I should call myself beb every day, and I
wonder, if I knew I was going to be reborn,
whether I wouldn’t grieve extra hard
because there is Life and there is This Life,
and I would have to give up hope
for this one, the hope that some further
saving possibility could be found here, and
then wait to catch a warm front
and fly away to the next, well, then I might
be like you, Joy, listening for the rustle
of palmetto leaves in the dark
as I put my steps down on the path,
the bebettes harmonizing after the rain.
In the morning the water waits like a deckhand,
a persistent curl against the shore,
who won’t back down, take no, or be denied.
It is there under the wharf and soon under
the house, whoring with any swamp rat
or snake. It rings cypress knees with pearls—
it dreams under the sun like cut cane,
throwing back the salt you wash away,
then wearing pilings down to air.
Your houses wade on stilts tall as pillars,
their sheet-metal skulls bared to a mildewed
sky. Against the fallen trees rain and lapping
tide meet, slapping of nets and fish and
naked children pulling driftwood boats
in one joyful noise around your sleep.
In the afternoon the water is there, only more,
browner and grayer, no sweeping seaweed or foam,
just its presence farther up your shore,
like a dull brother-in-law in front of TV.
He means something to somebody—
but not you, not just now. Its slow wake seems
harmless, the litany of waves before a storm
rolling benignly ashore. Intoxicating!
And then it is there, all gray length of it,
rich sex of it, it wants you so badly,
it pounds at the door, Let me take
your smallness, your jetties, your broad
coasts, your loam. It gathers
at night beyond the curtain of mosquitoes,
darker than the shut-down sky,
the boarded-up clouds. Its desire
thrums like an idling outboard. Ignore
it, and it tows itself into your dreams.
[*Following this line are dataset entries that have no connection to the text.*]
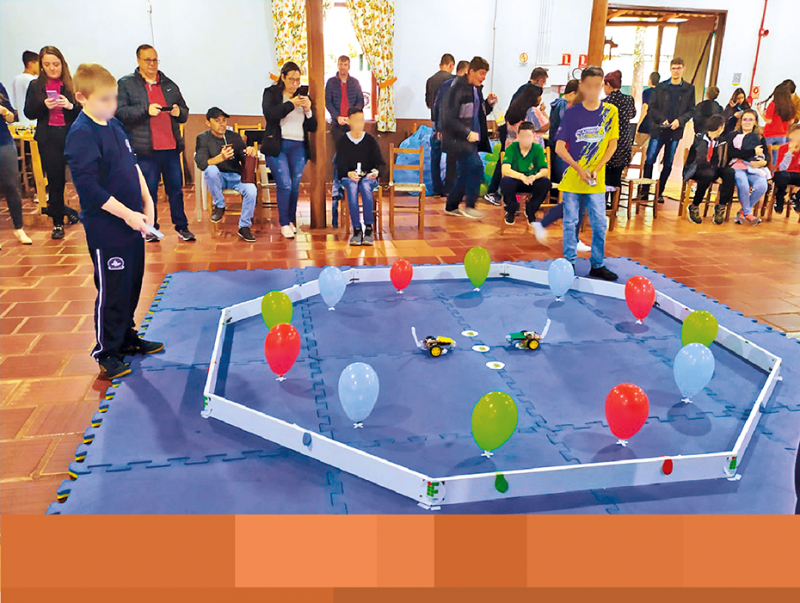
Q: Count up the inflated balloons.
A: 12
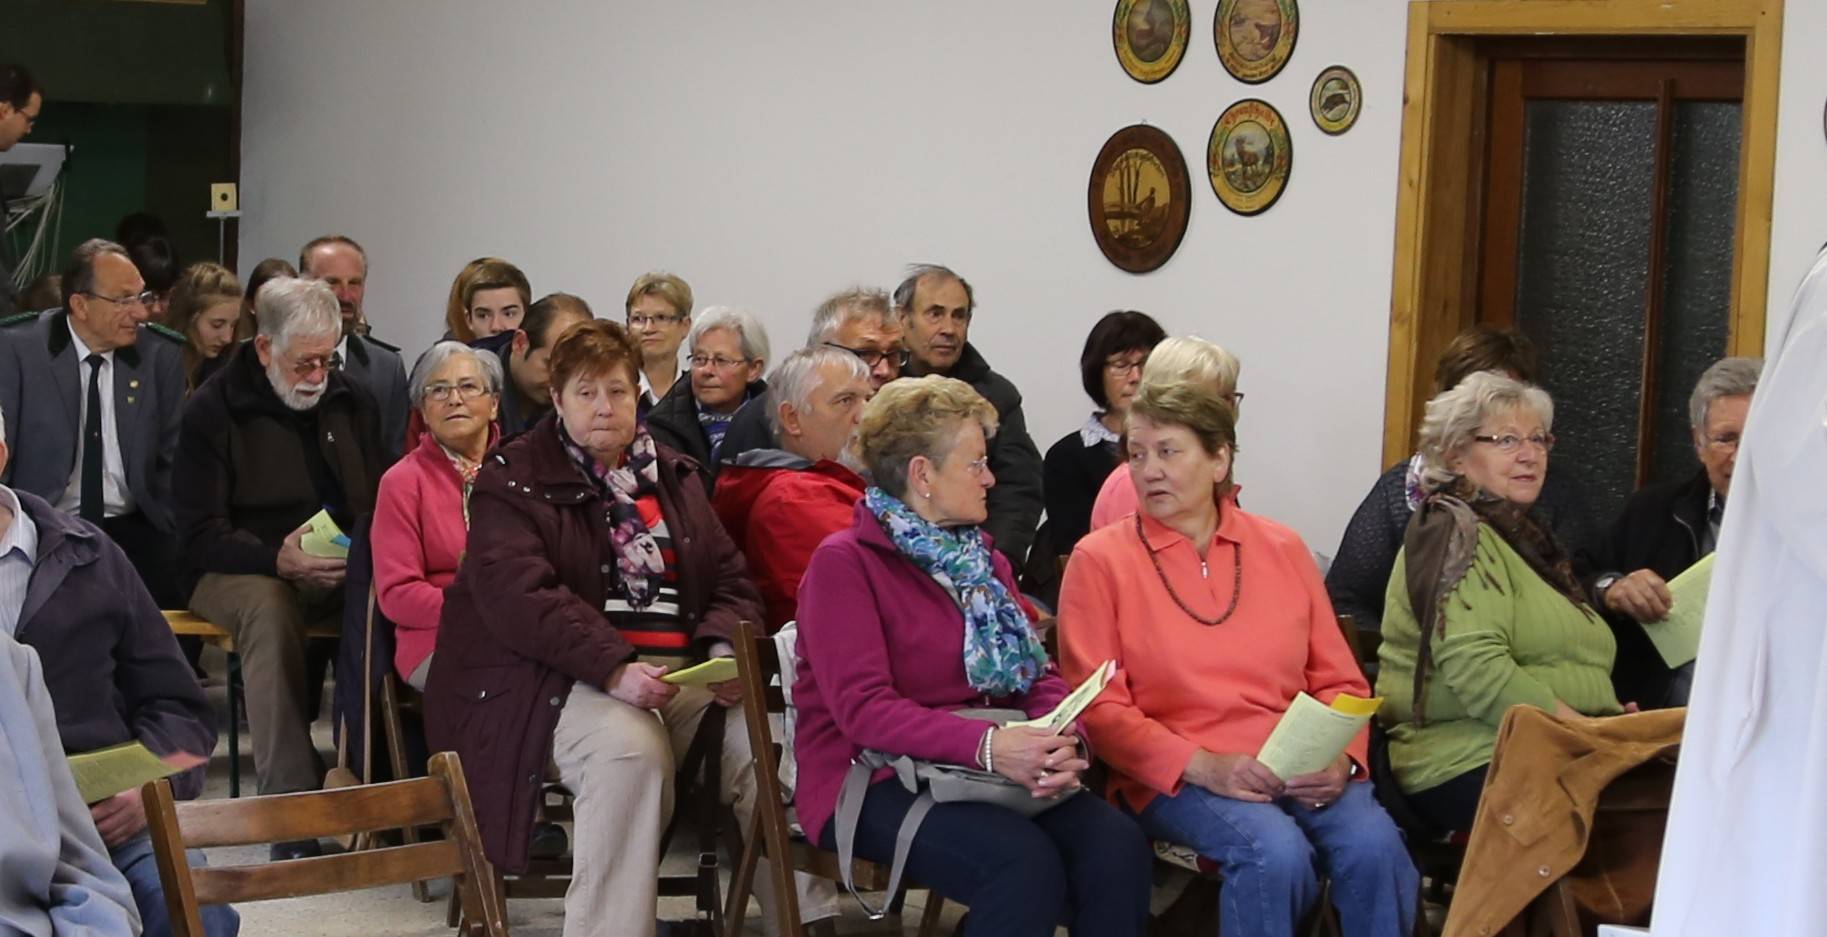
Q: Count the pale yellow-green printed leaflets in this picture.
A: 6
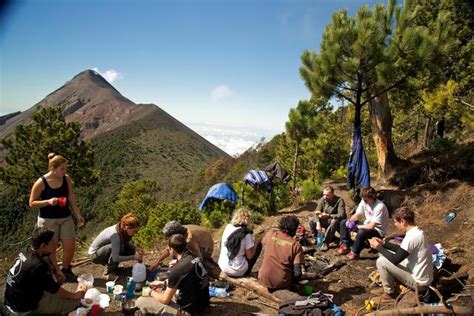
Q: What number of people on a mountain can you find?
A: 10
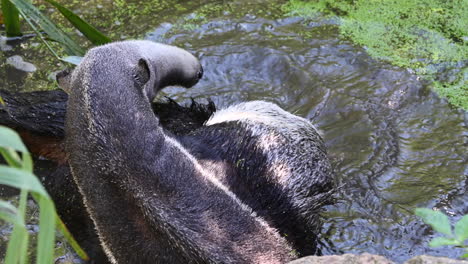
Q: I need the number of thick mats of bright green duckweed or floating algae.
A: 1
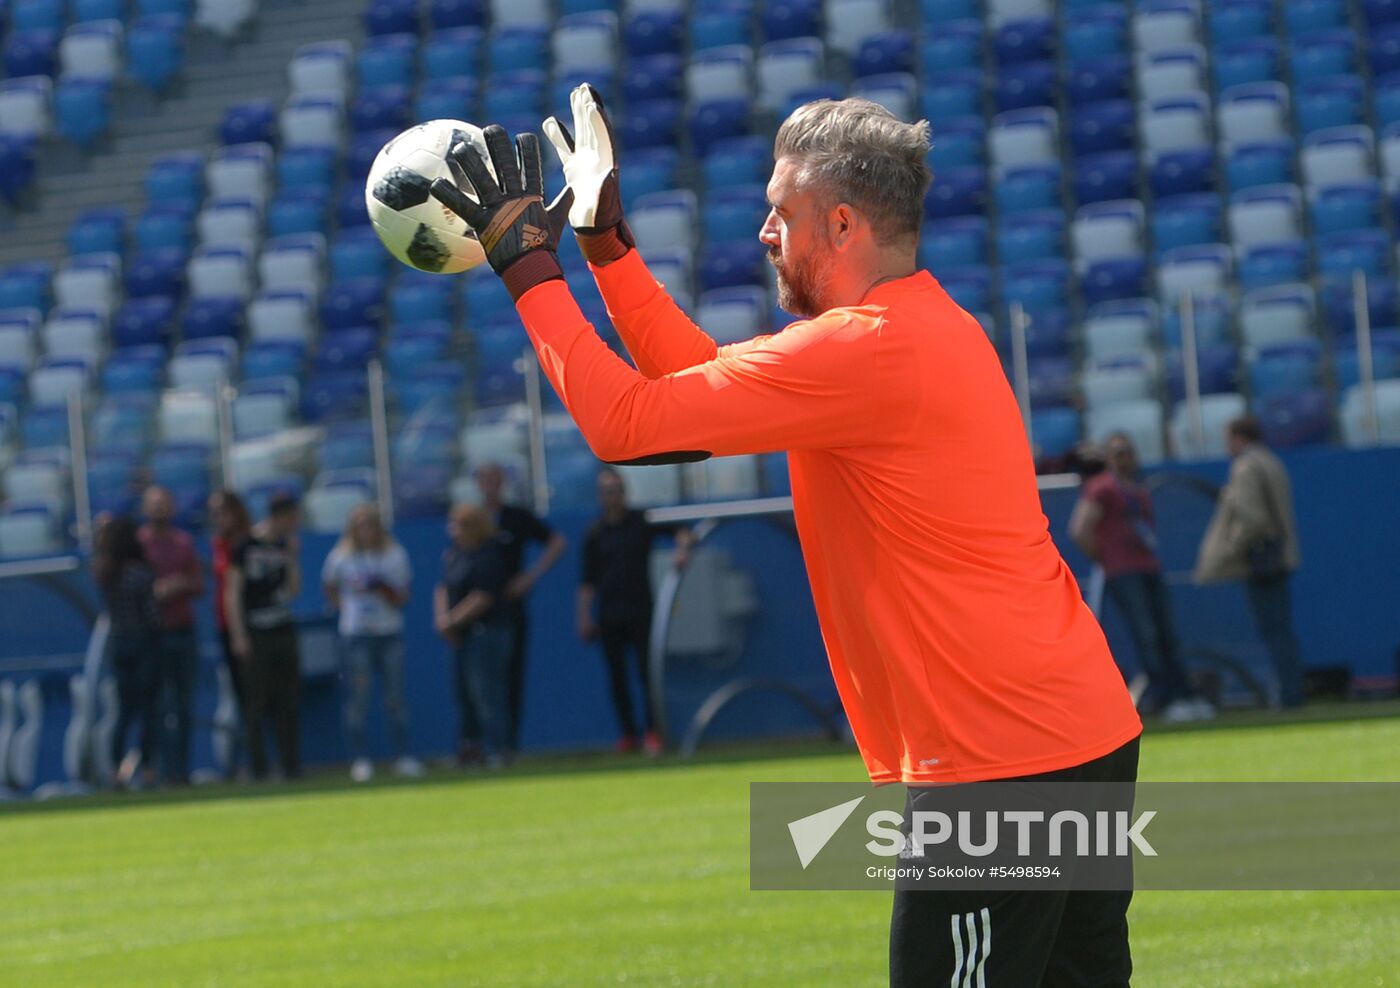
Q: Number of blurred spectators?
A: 10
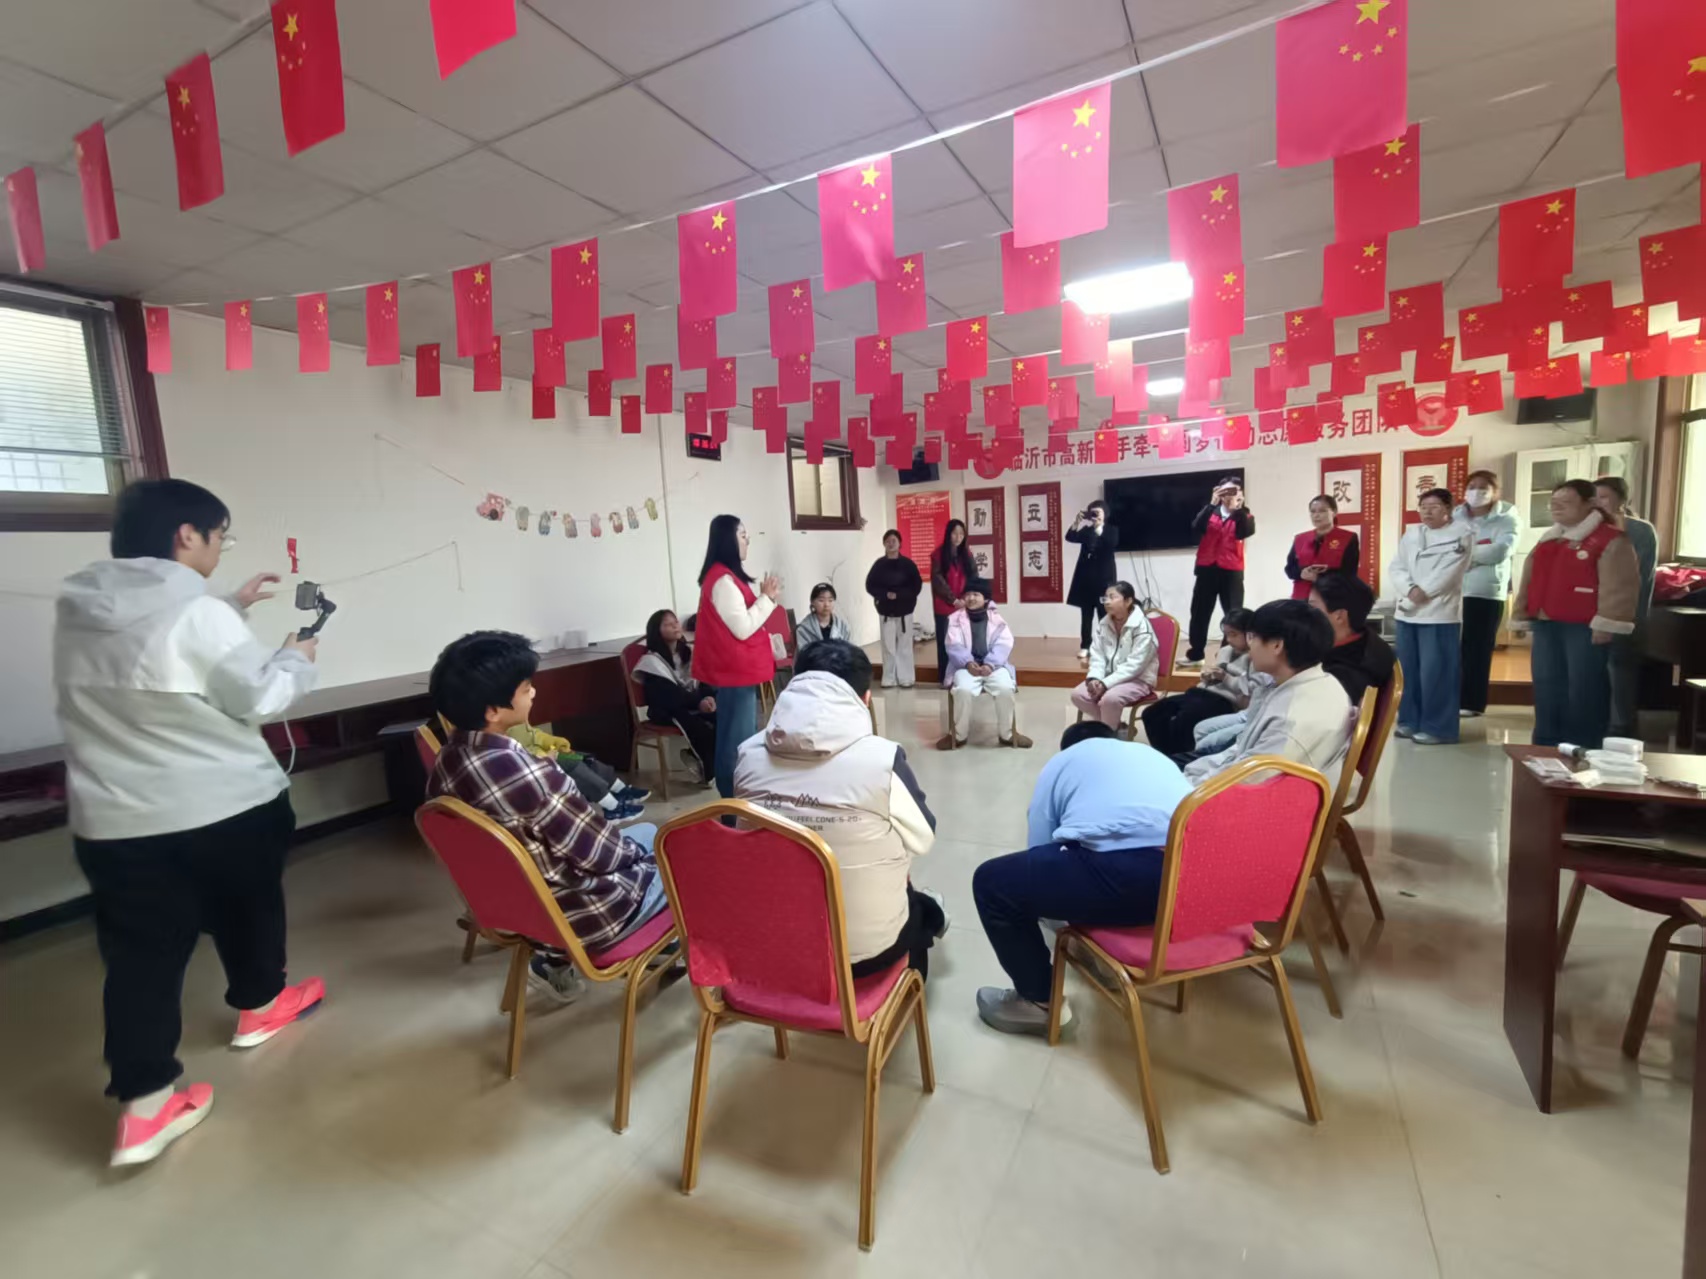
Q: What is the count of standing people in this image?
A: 11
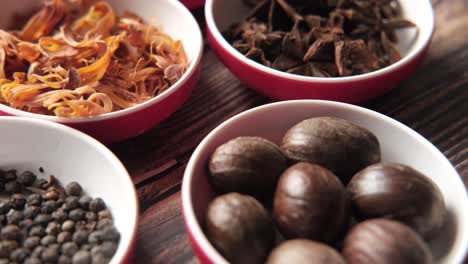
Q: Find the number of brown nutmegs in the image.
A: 7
It’s
everywhere, every chance, all the time.
It is more certain than death or love.
It must have been conceived by death and love.
When the last silt sinks under your feet,
you will have to walk out on this water.
Ever since the painter depicted
Your finger extended to Your creature,
we have known we crave a surrogate touch.
We press others’ palms to our faces,
as if we were still being molded,
polished by an apprenticed love revising
our rougher destinies: Each hand found
more skillful than the last, each imprint closer
to Your transforming seal. I know this,
and still I have to ask for reprieve
in illusion, to linger in this present
flesh, believe in her finishing touch.
I want this hand: its knowing strokes
inside my thighs where all portrayal begins.
Let this hand complete me for the stretch,
the soft edges of these fingers be the last
of earth I feel, let it be her own
hand—hers alone—that will close these eyes.